## Instructions for the task
Could you restate the entries below word for word and leave the images out?

## Supplied material
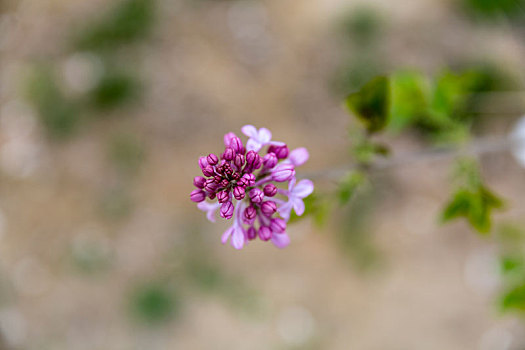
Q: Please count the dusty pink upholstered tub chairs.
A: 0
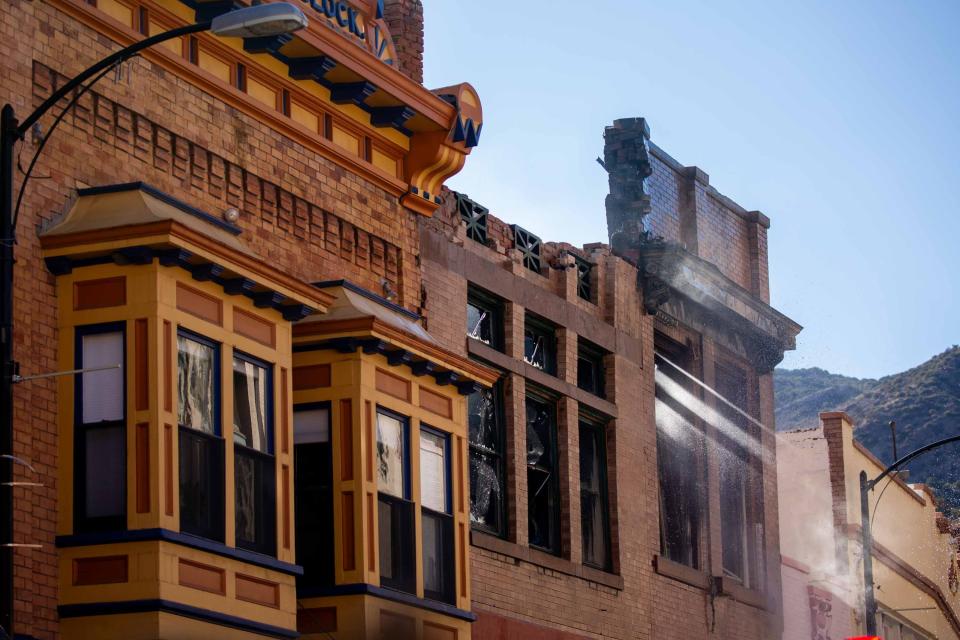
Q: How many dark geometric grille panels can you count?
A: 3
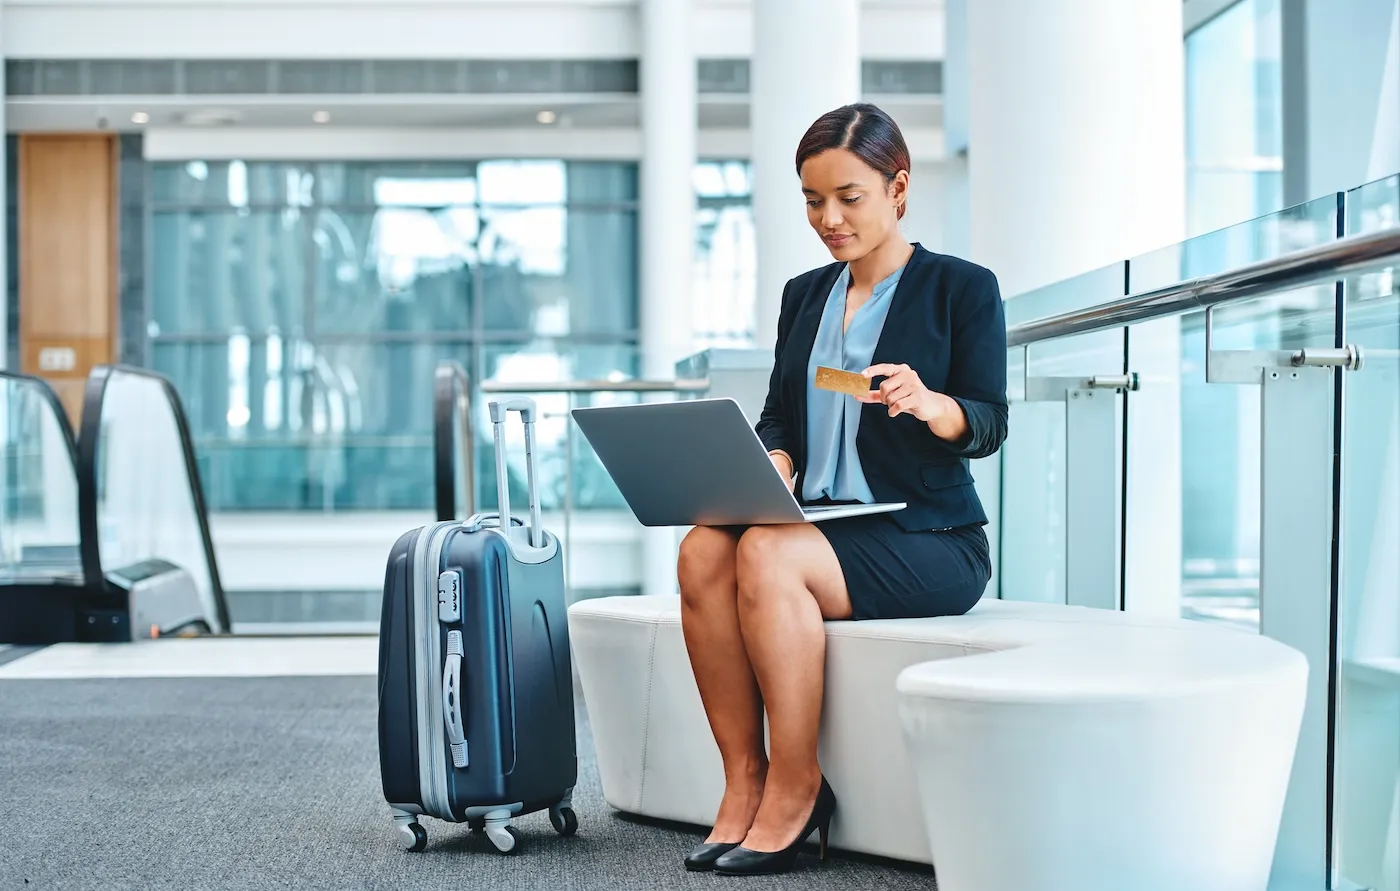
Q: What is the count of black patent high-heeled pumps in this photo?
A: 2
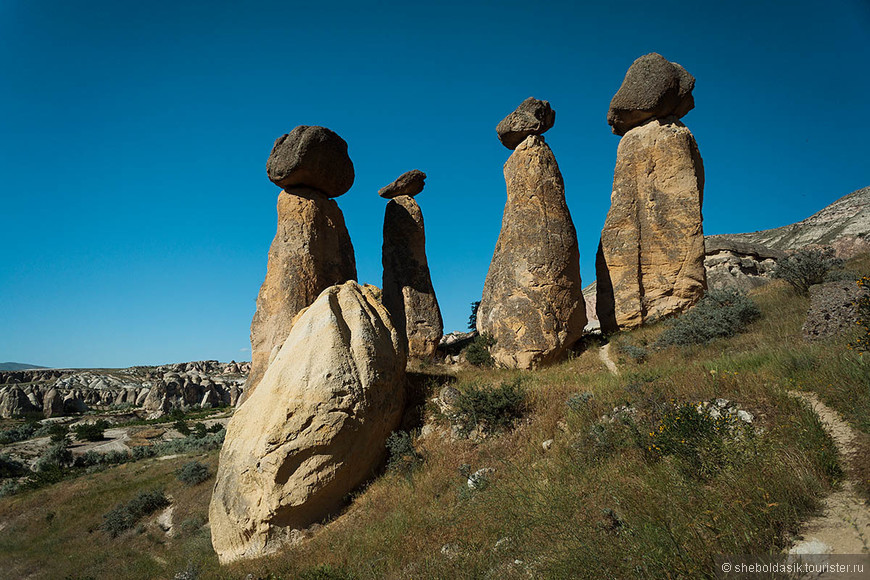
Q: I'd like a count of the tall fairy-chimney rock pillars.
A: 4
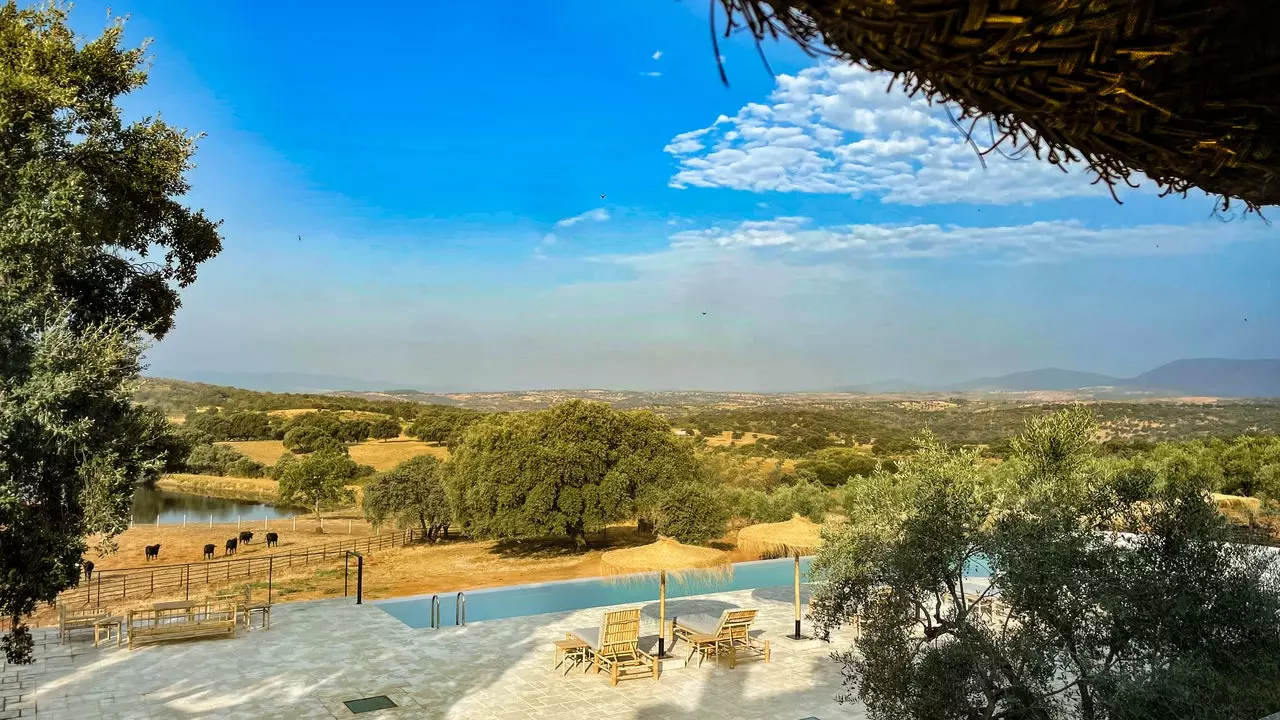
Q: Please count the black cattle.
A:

## Answer area
Q: Please count the dusty pink upholstered tub chairs.
A: 0
Q: How many dark geometric grille panels can you count?
A: 3
Q: What is the count of black patent high-heeled pumps in this photo?
A: 2
Q: I'd like a count of the tall fairy-chimney rock pillars.
A: 4
Q: Please count the black cattle.
A:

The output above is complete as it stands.